- Records for the task -

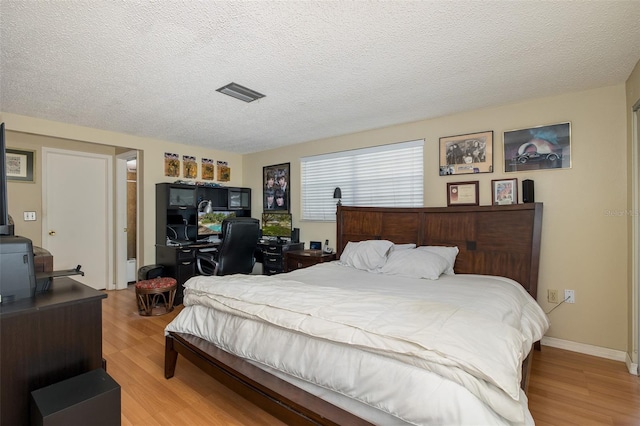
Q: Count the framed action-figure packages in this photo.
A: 4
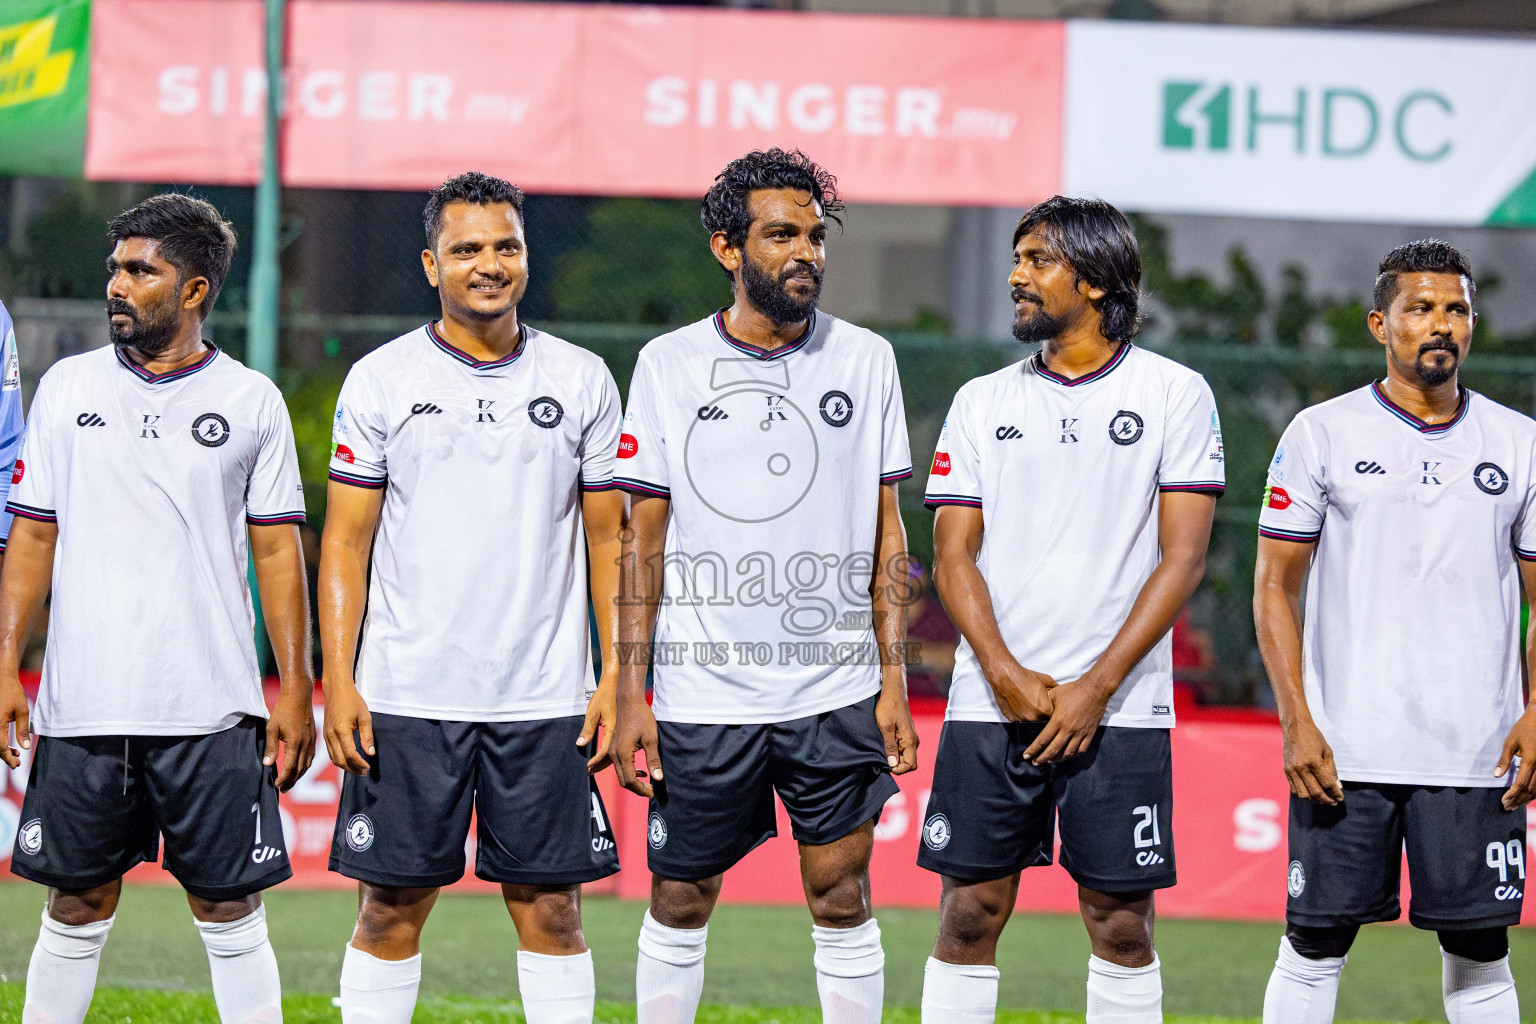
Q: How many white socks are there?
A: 10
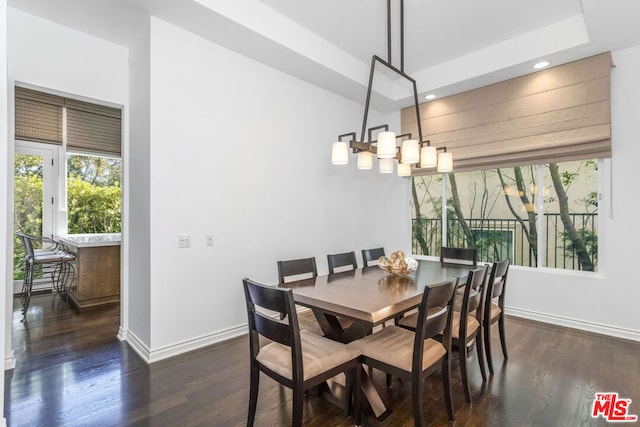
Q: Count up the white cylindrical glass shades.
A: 8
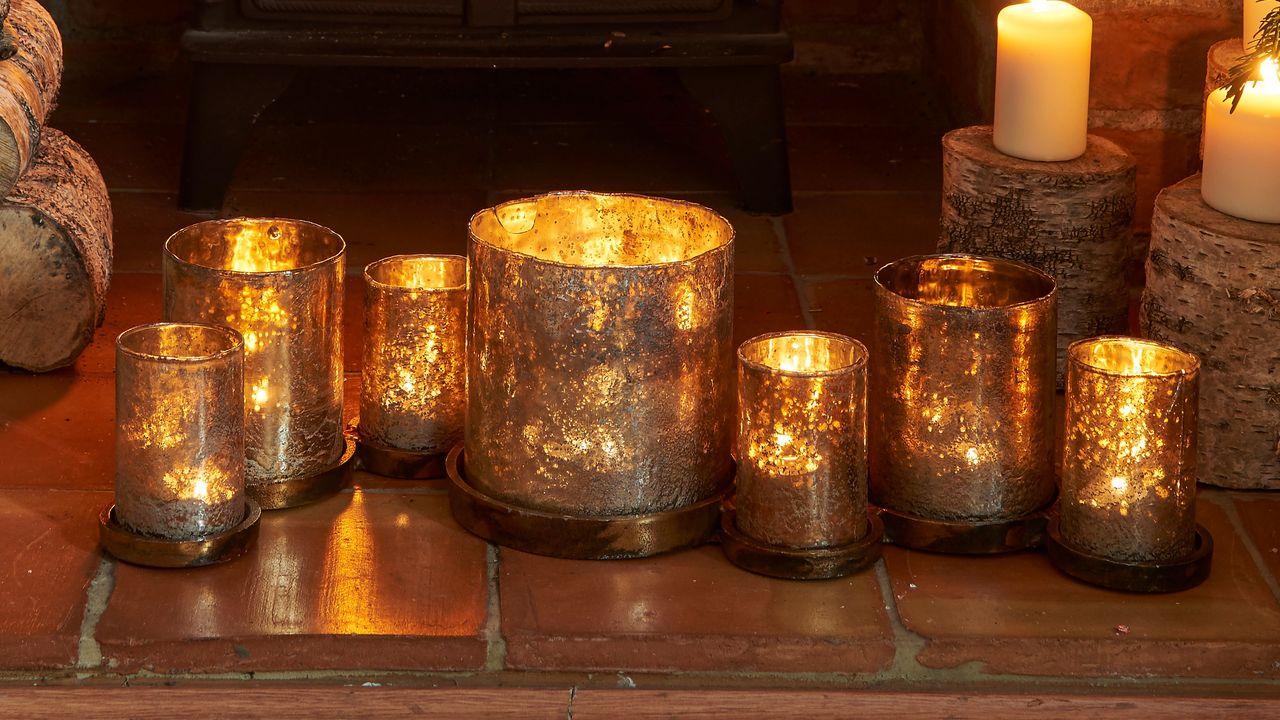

- What you need to do -
Retrieve all lines from the data that contain the string "Count".

- Expected answer -
Q: Count the framed action-figure packages in this photo.
Q: Count up the white cylindrical glass shades.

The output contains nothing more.